Predicting delayed flights with classification analysis

edit

Let’s try to predict whether a flight will be delayed or not by using the sample flight data. We want to be able to use information such as weather conditions, carrier, flight distance, origin, or destination to predict flight delays. There are only two possible outcome values: the flight is either delayed or not, therefore we use binary classification to make the prediction.

We have chosen this dataset as an example because it is easily accessible for Kibana users and the use case is relevant. However, the data has been manually created and contains some inconsistencies. For example, a flight can be both delayed and canceled. Please remember that the quality of your input data will affect the quality of results.

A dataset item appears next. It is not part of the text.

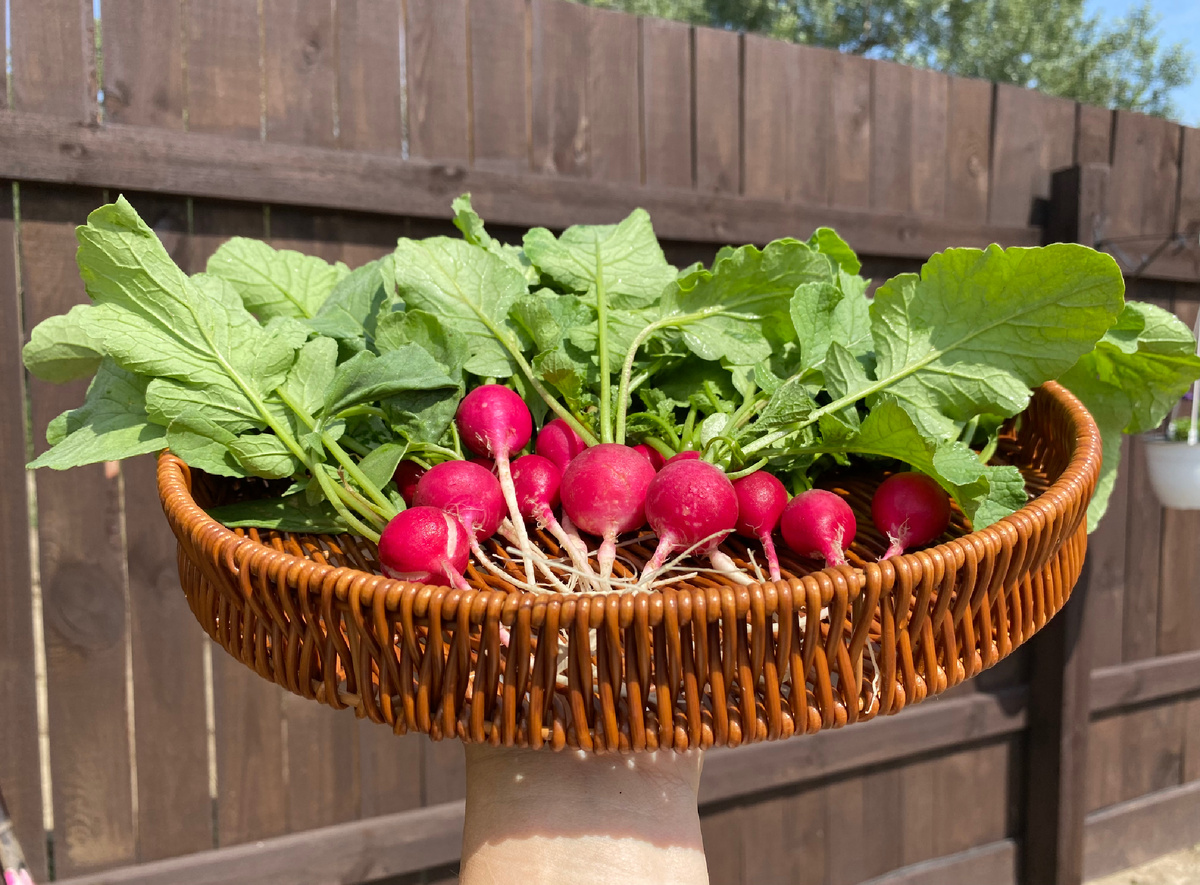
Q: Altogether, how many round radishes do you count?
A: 14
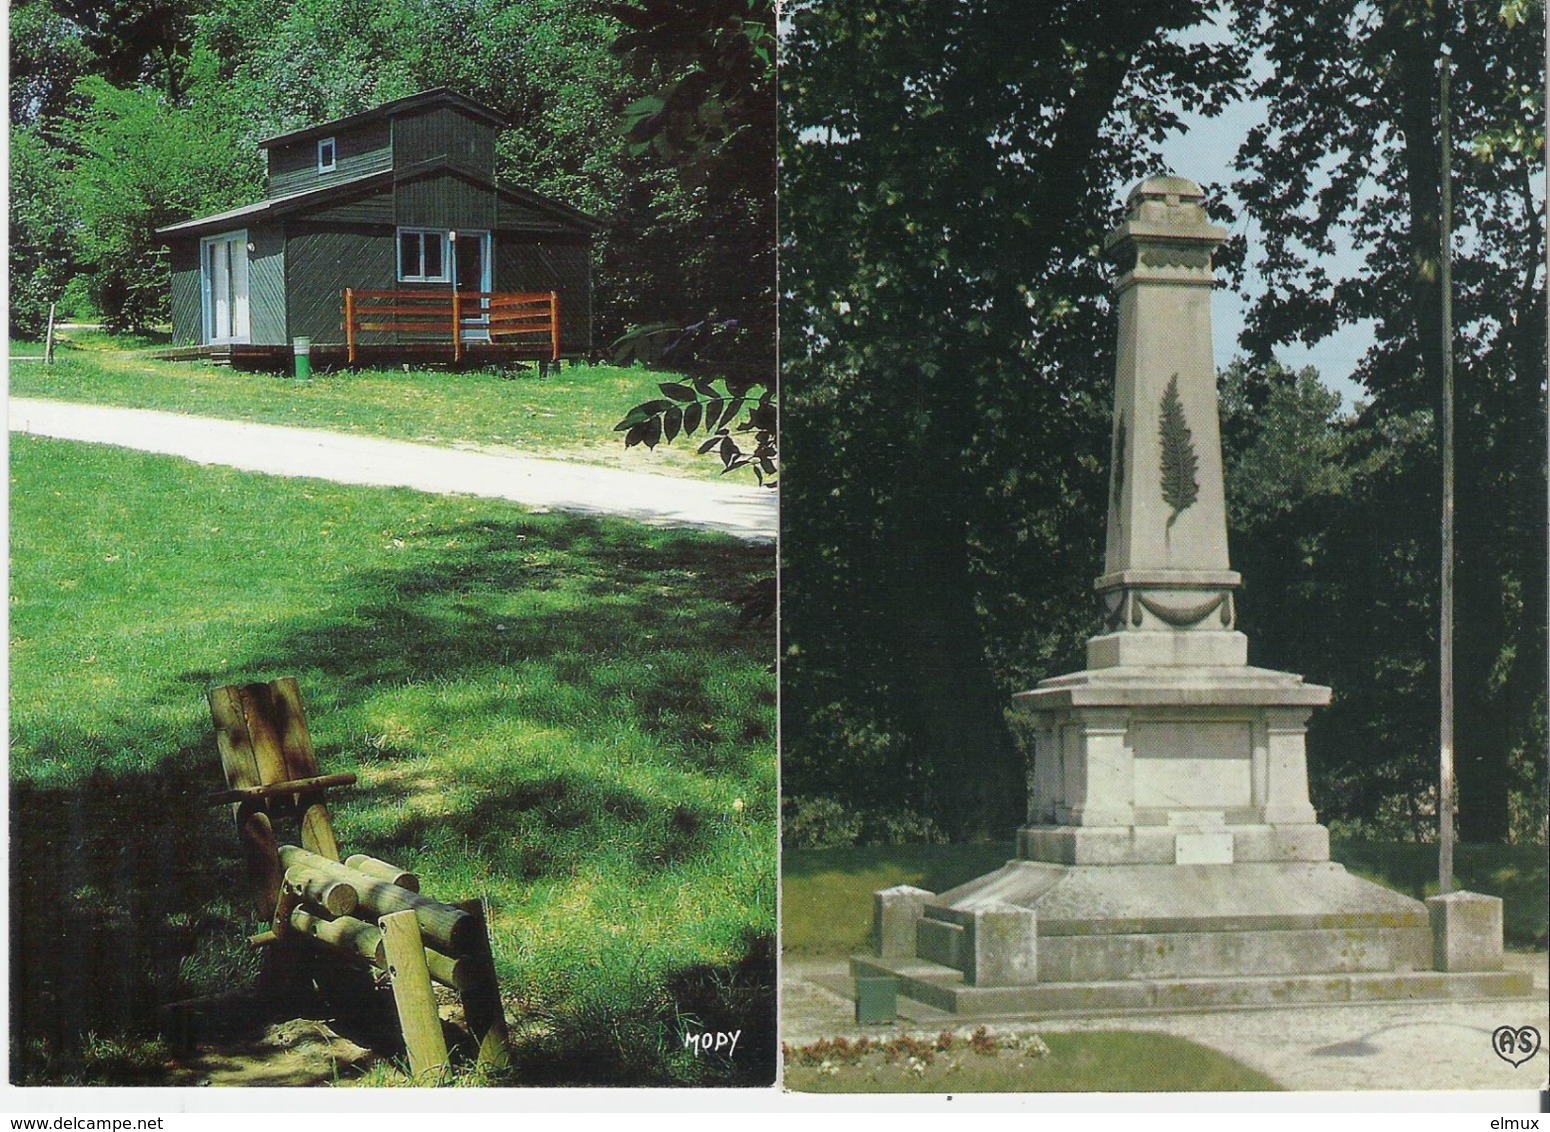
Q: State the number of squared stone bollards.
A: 3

Each document in the dataset contains details for a single flight, so this data is ready for analysis as it is already in a two-dimensional entity-based data structure (data frame). In general, you often need to transform the data into an entity-centric index before you analyze the data.

This is an example source document from the dataset:

{
  "_index": "kibana_sample_data_flights",
  "_type": "_doc",
  "_id": "S-JS1W0BJ7wufFIaPAHe",
  "_version": 1,
  "_seq_no": 3356,
  "_primary_term": 1,
  "found": true,
  "_source": {
    "FlightNum": "N32FE9T",
    "DestCountry": "JP",
    "OriginWeather": "Thunder & Lightning",
    "OriginCityName": "Adelaide",
    "AvgTicketPrice": 499.08518599798685,
    "DistanceMiles": 4802.864932998549,
    "FlightDelay": false,
    "DestWeather": "Sunny",
    "Dest": "Chubu Centrair International Airport",
    "FlightDelayType": "No Delay",
    "OriginCountry": "AU",
    "dayOfWeek": 3,
    "DistanceKilometers": 7729.461862731618,
    "timestamp": "2019-10-17T11:12:29",
    "DestLocation": {
      "lat": "34.85839844",
      "lon": "136.8049927"
    },
    "DestAirportID": "NGO",
    "Carrier": "ES-Air",
    "Cancelled": false,
    "FlightTimeMin": 454.6742272195069,
    "Origin": "Adelaide International Airport",
    "OriginLocation": {
      "lat": "-34.945",
      "lon": "138.531006"
    },
    "DestRegion": "SE-BD",
    "OriginAirportID": "ADL",
    "OriginRegion": "SE-BD",
    "DestCityName": "Tokoname",
    "FlightTimeHour": 7.577903786991782,
    "FlightDelayMin": 0
  }
}

Notice that each document contains a FlightDelay field with a boolean value. Classification is a supervised machine learning analysis and therefore needs to train on data that contains the ground truth, known as the dependent_variable. In this example, the ground truth is available in each document as the actual value of FlightDelay. In order to be analyzed, a document must contain at least one field with a supported data type (numeric, boolean, text, keyword or ip) and must not contain arrays with more than one item.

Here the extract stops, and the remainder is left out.